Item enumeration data
****
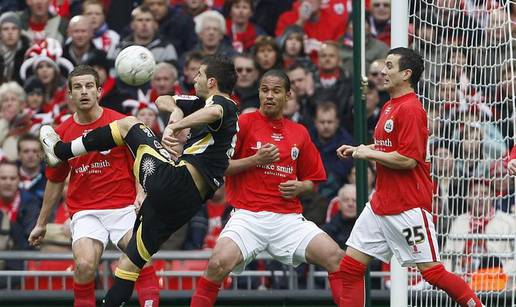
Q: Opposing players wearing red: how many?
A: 3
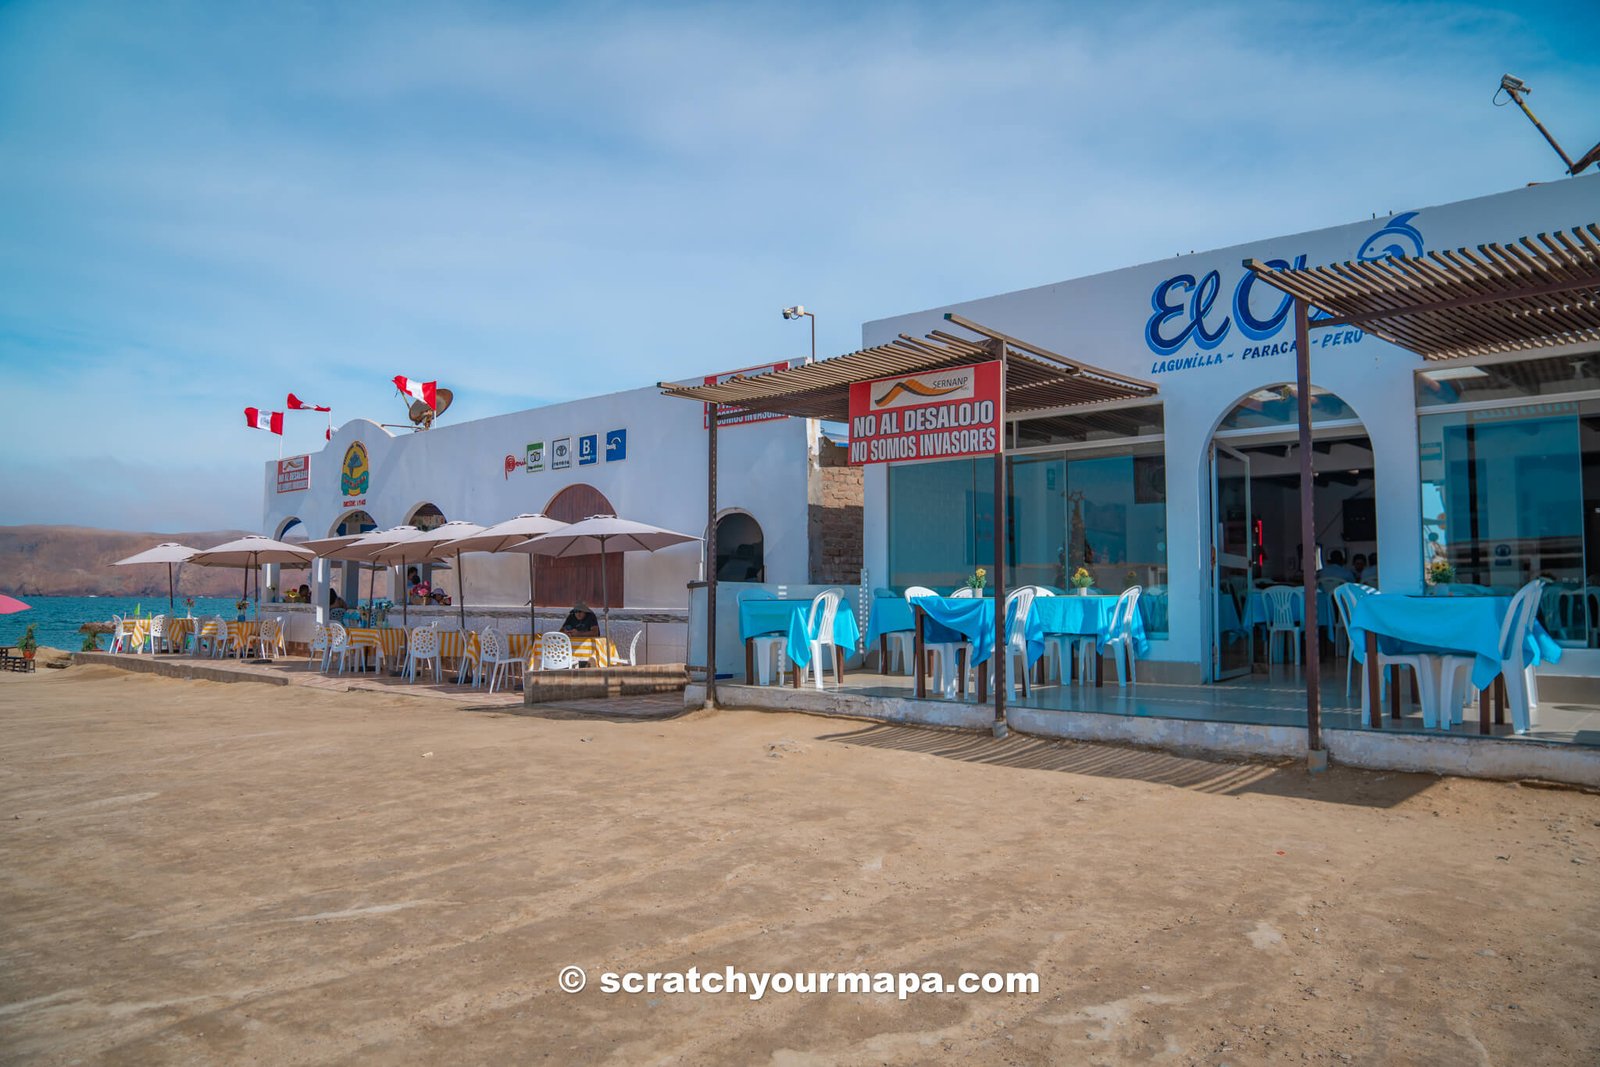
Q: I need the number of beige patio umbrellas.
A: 7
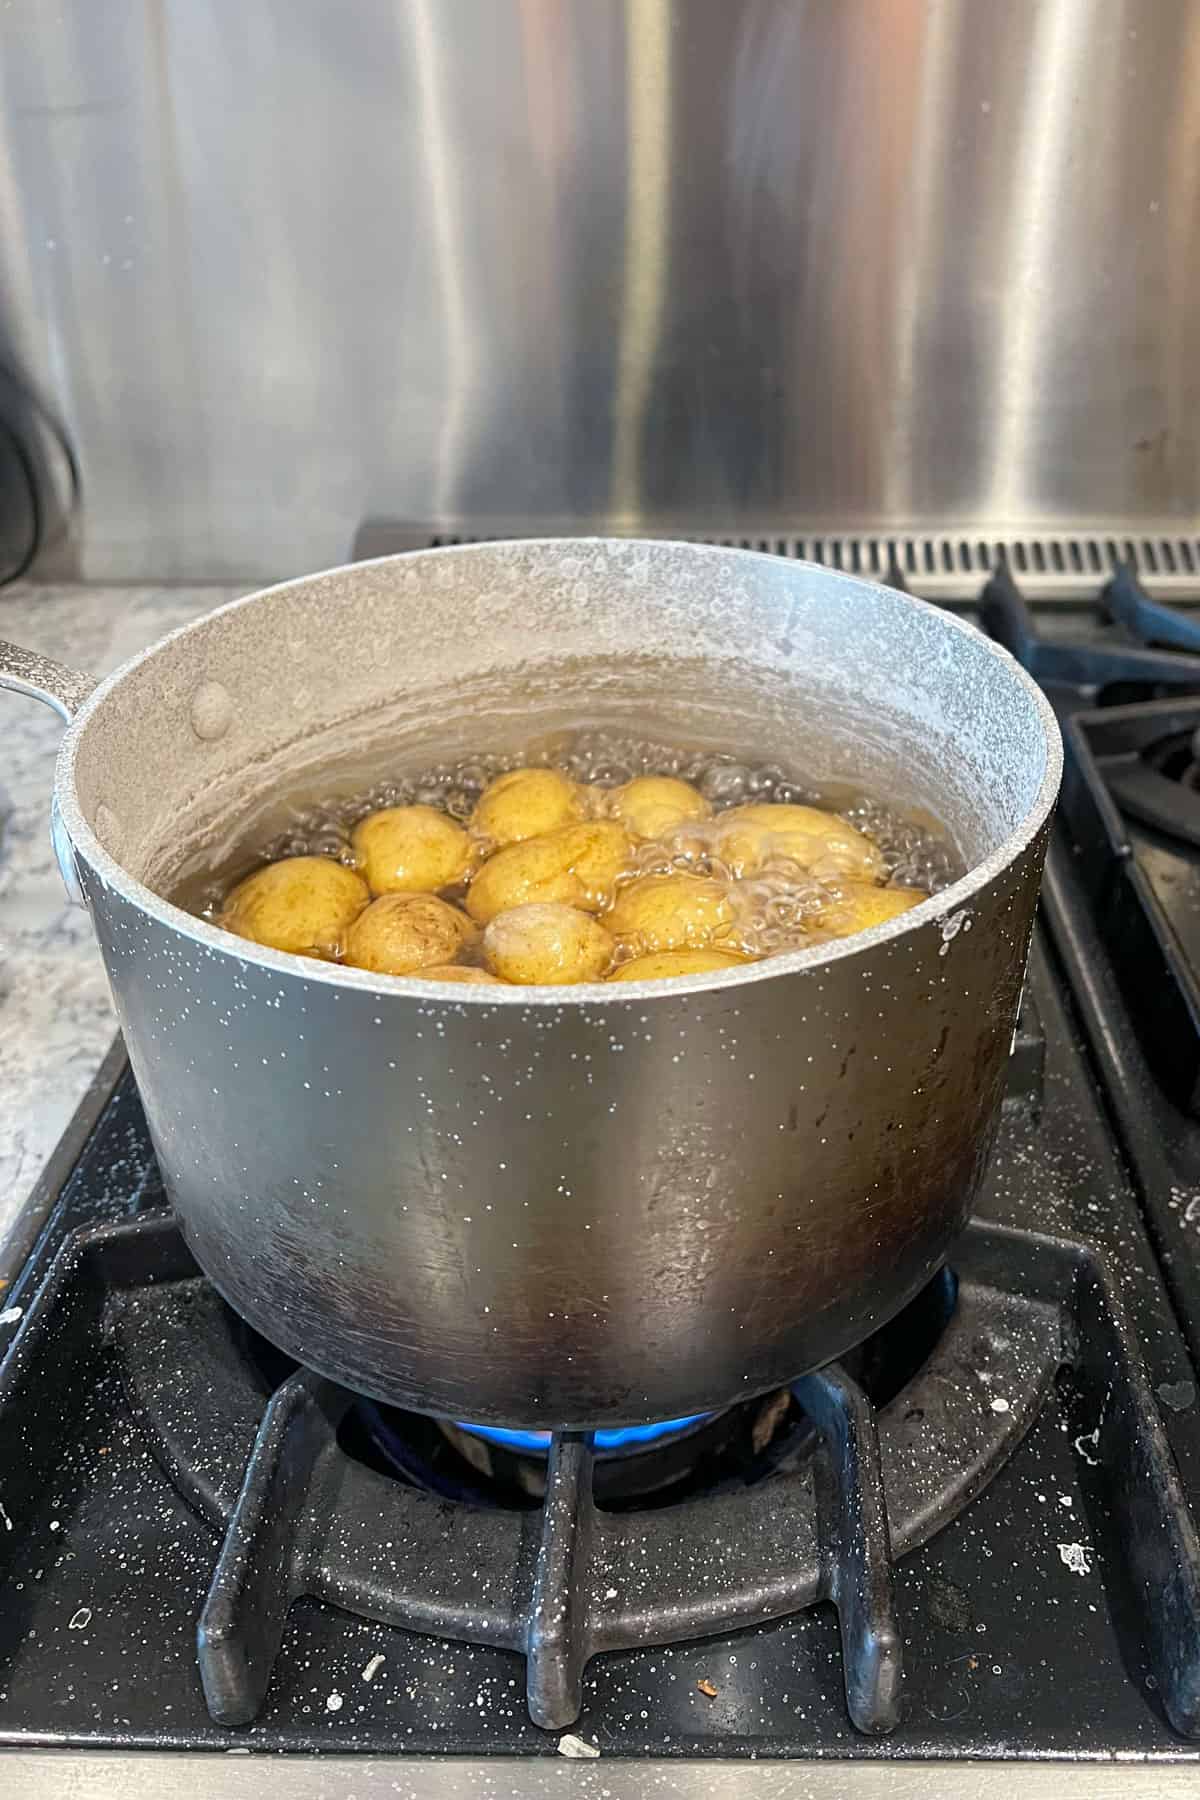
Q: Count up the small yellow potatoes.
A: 12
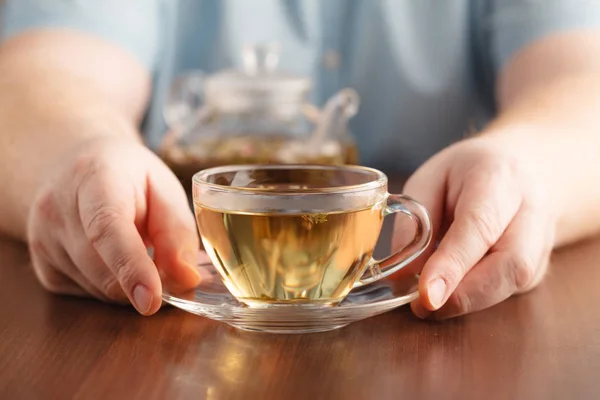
****
_TASK DETAILS_
Copy out every entry above exactly. Leave the pictures out.

_ANSWER FOR THE TASK_
Q: Opposing players wearing red: how many?
A: 3
Q: I need the number of beige patio umbrellas.
A: 7
Q: Count up the small yellow potatoes.
A: 12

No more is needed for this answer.